Dita: Scaling Diffusion Transformer for Generalist Vision-Language-Action Policy
Overview
Dita introduces a scalable framework that leverages full Transformer architectures to directly denoise continuous action sequences through a unified multimodal diffusion process. Prior diffusion-based VLA methods condition denoising on fused embeddings via shallow MLP networks, limiting their capacity for fine-grained alignment between actions and observations. Dita instead uses "in-context conditioning" -- language tokens, visual features, and timestep embeddings are concatenated before the noisy action sequence within a causal Transformer, enabling the full attention mechanism to align denoised actions with raw visual tokens from historical observations.
This architectural choice makes Dita inherently scalable: by scaling the diffusion action denoiser alongside the Transformer, the model effectively integrates cross-embodiment datasets spanning diverse camera perspectives, observation scenes, tasks, and action spaces.
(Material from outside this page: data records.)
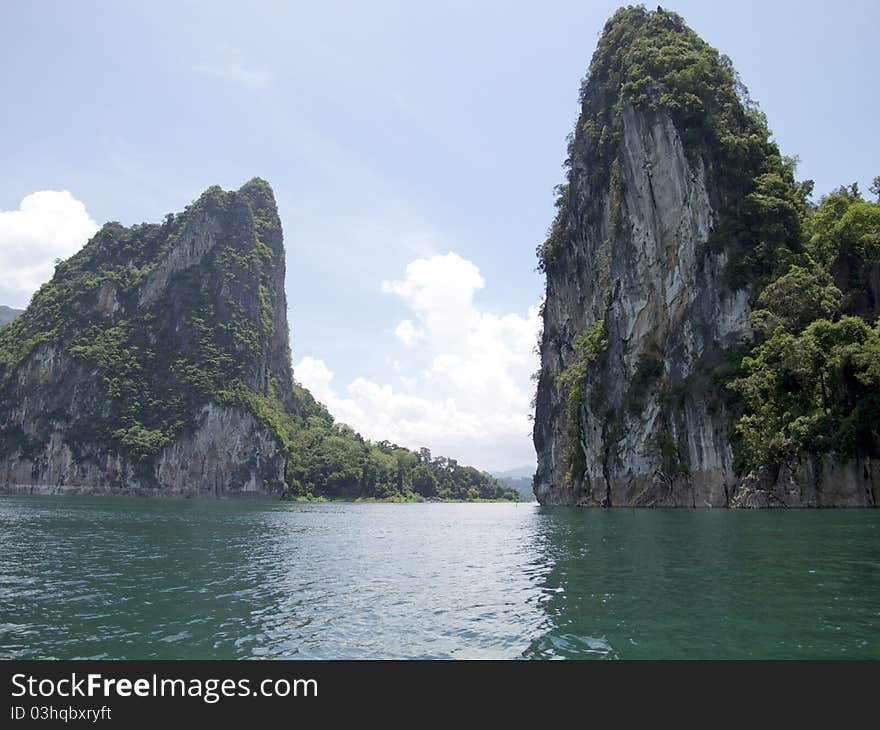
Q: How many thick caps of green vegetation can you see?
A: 2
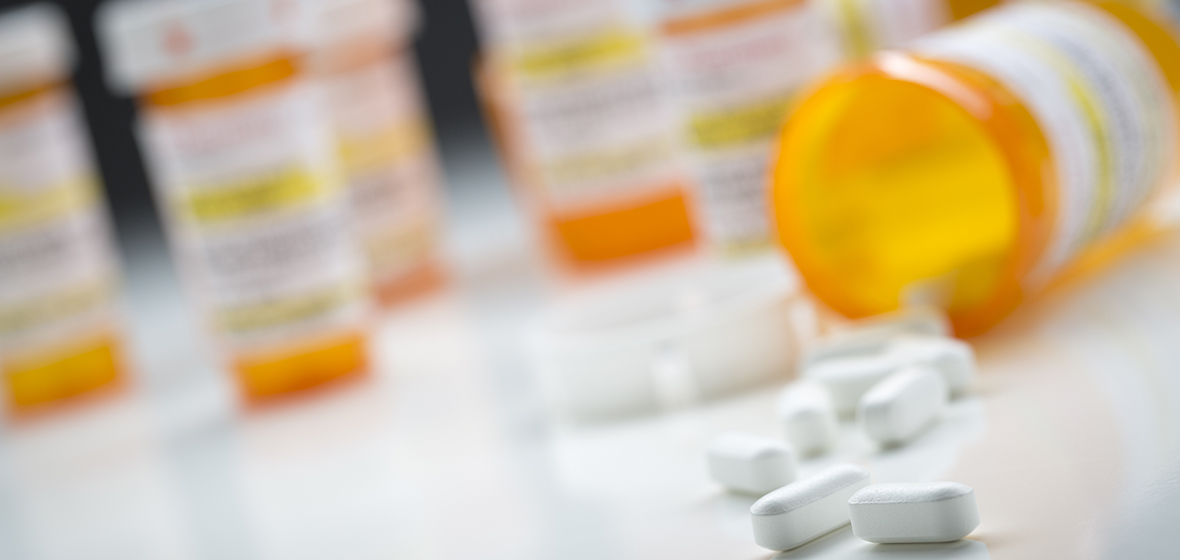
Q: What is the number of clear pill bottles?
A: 0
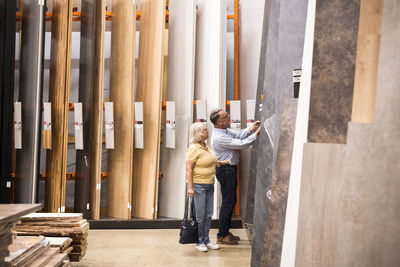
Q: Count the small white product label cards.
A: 9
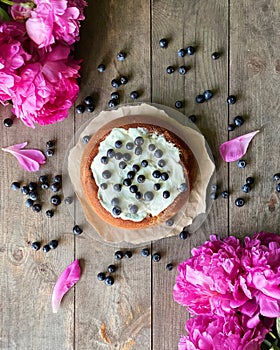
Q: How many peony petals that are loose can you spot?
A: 3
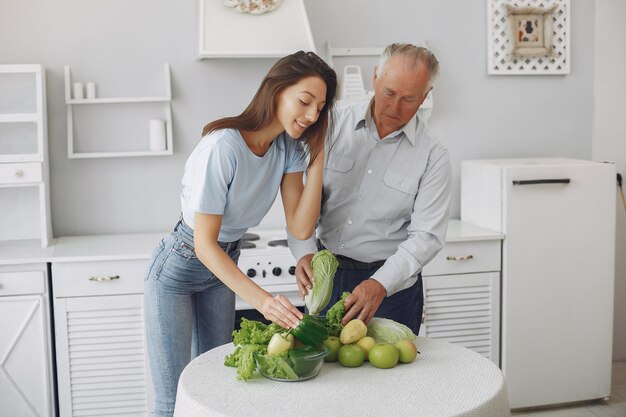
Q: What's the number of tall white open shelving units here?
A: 1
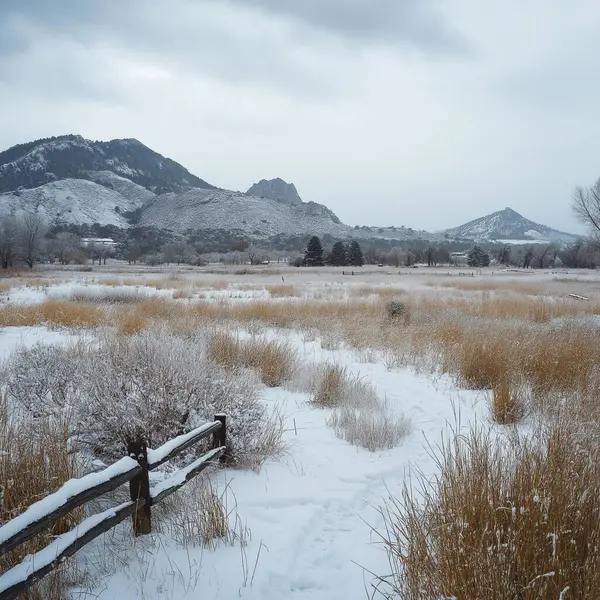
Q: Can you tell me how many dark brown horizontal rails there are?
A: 4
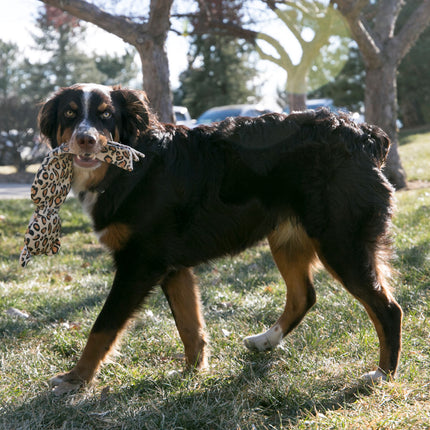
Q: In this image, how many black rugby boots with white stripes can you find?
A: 0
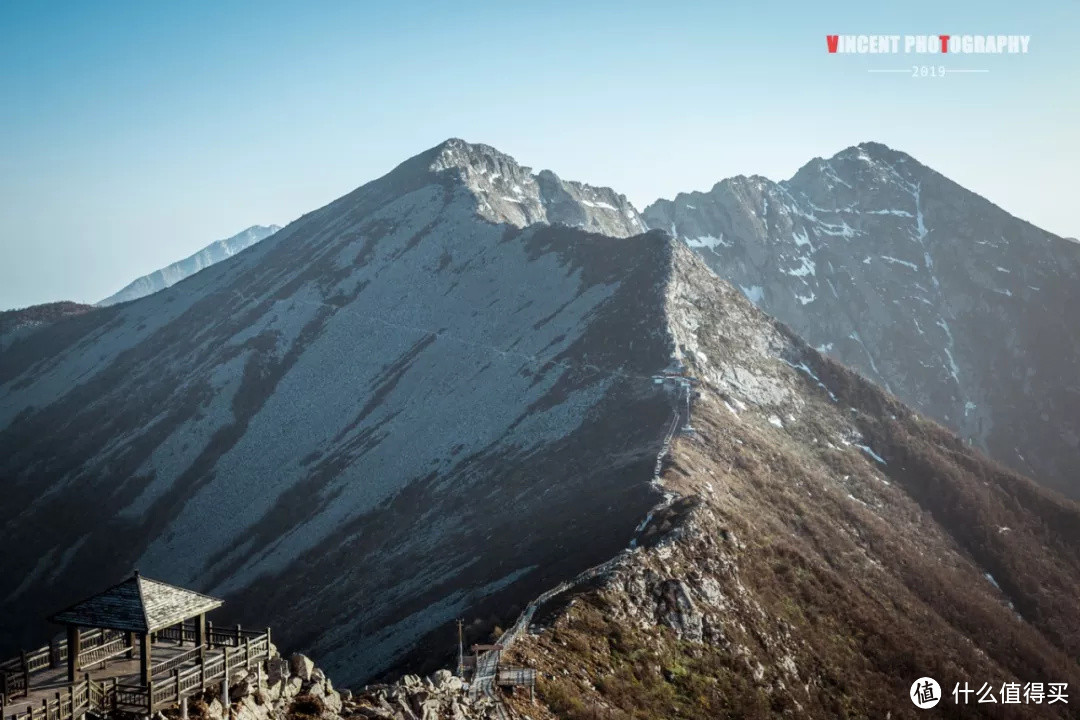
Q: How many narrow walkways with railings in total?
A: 1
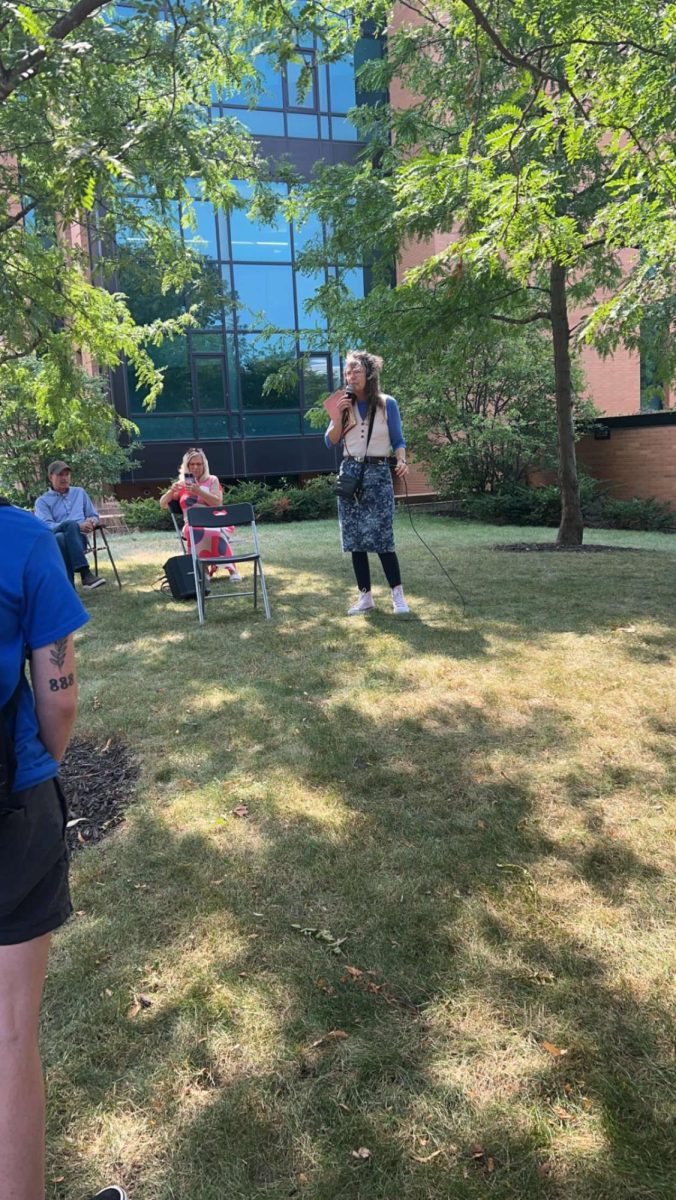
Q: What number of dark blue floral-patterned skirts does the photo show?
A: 1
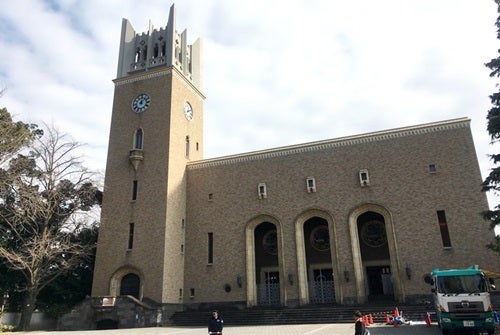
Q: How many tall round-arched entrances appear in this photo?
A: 3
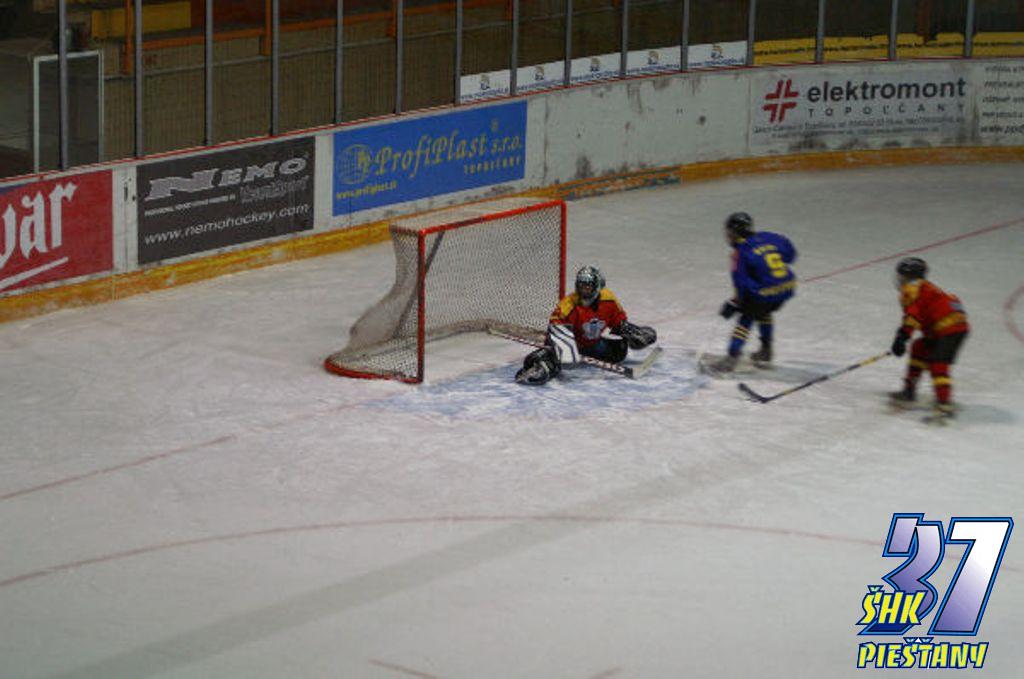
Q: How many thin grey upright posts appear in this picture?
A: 15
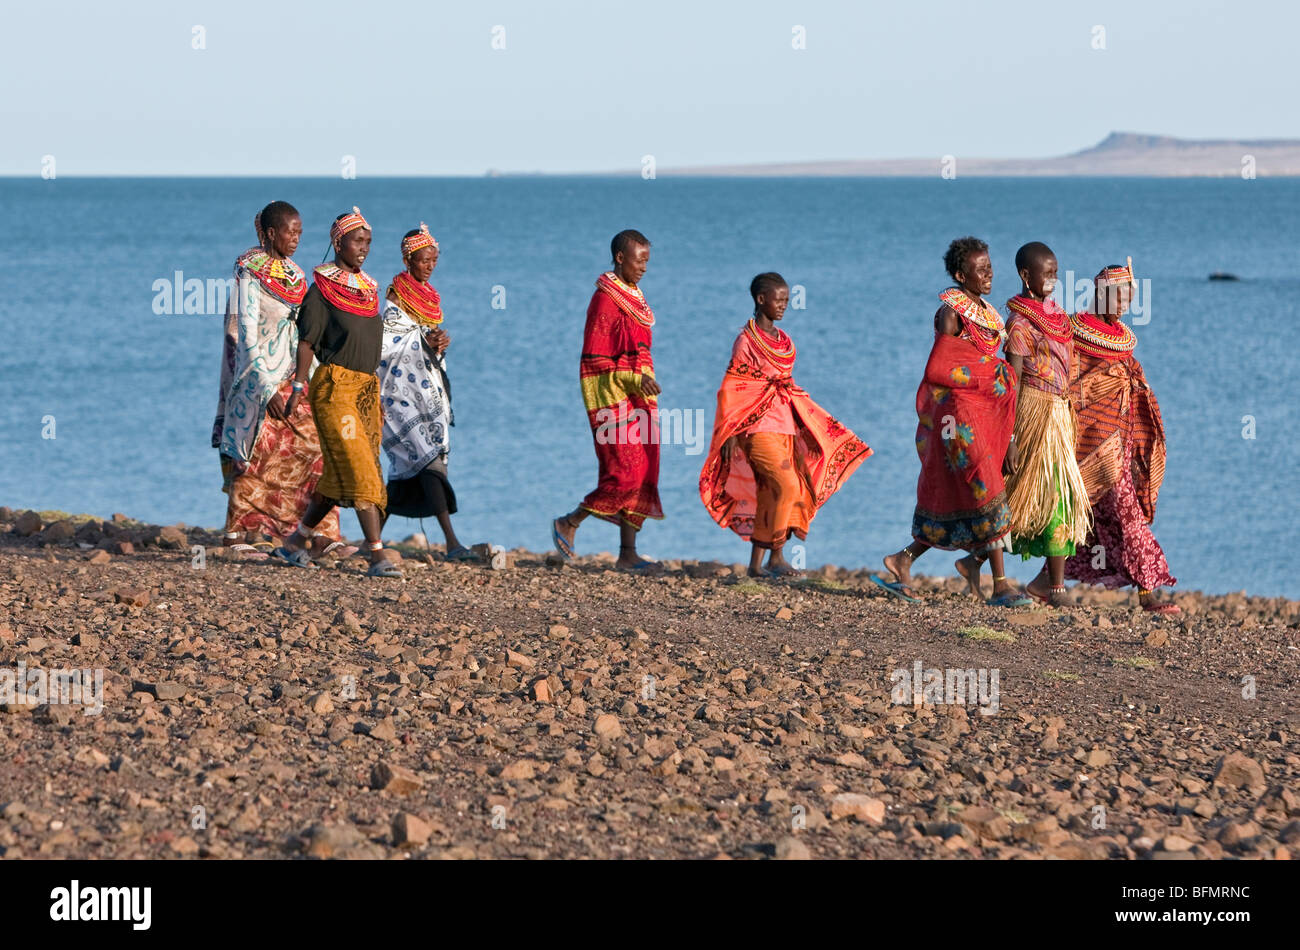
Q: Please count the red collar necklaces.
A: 8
At only 334M parameters (221M trainable), Dita achieves state-of-the-art or competitive performance across extensive simulation benchmarks and demonstrates robust real-world adaptation to environmental variances and complex long-horizon tasks through just 10-shot finetuning with only third-person camera inputs.
Key Contributions
- In-context diffusion conditioning: Full Transformer processes language, visual, and action tokens in a unified sequence, replacing shallow conditioning networks with rich cross-modal attention
- Scalable cross-embodiment architecture: DiT-based design naturally scales to diverse robot configurations, camera perspectives, and action spaces present in large datasets
- 10-shot real-world adaptation: Achieves robust real-world manipulation from just 10 demonstrations per task via fine-tuning, using only third-person camera inputs
- Lightweight open-source baseline: 334M parameters providing an accessible foundation for generalist robot policy research
- Continuous action generation: Directly denoises continuous action sequences, avoiding discretization artifacts of token-based VLA approaches
Architecture / Method
┌──────────────────────────────────────────────────────────────┐
│ Dita (334M params) │
│ │
│ ┌────────────┐ ┌────────────┐ ┌──────────────────────┐ │
│ │ CLIP Text │ │ DINOv2 │ │ Diffusion Timestep │ │
│ │ Encoder │ │ + Q-Former │ │ Embedding │ │
│ │ (frozen) │ │ (trained) │ │ │ │
│ └─────┬──────┘ └─────┬──────┘ └──────────┬───────────┘ │
│ │ │ │ │
│ ▼ ▼ ▼ │
│ ┌─────────────────────────────────────────────────────┐ │
│ │ In-Context Token Sequence │ │
│ │ [lang tokens | image features | timestep | noisy │ │
│ │ actions] │ │
│ └──────────────────────┬──────────────────────────────┘ │
│ │ │
│ ▼ │
│ ┌─────────────────────────────────────────────────────┐ │
│ │ Causal Transformer (LLaMA-style) │ │
│ │ ┌─────────────────────────────────────────────┐ │ │
│ │ │ Full self-attention across all tokens │ │ │
│ │ │ (language ◄─► vision ◄─► actions) │ │ │
│ │ │ Enables fine-grained cross-modal alignment │ │ │
│ │ └─────────────────────────────────────────────┘ │ │
│ └──────────────────────┬──────────────────────────────┘ │
│ │ │
│ ▼ │
│ ┌─────────────────────────────────────────────────────┐ │
│ │ Denoised Action Sequence (7D continuous) │ │
│ │ [Δx, Δy, Δz, Δroll, Δpitch, Δyaw, gripper] │ │
│ └─────────────────────────────────────────────────────┘ │
│ │
│ DDIM Sampling: 20 denoising steps at inference (T_eval=20) │
└──────────────────────────────────────────────────────────────┘


Input Processing: - Language: Frozen CLIP tokenization for task instructions - Vision: DINOv2 feature extraction (jointly optimized during training) with Q-Former for computational efficiency and feature selection - Actions: 7D continuous vectors (3D translation, 3D rotation, 1D gripper position)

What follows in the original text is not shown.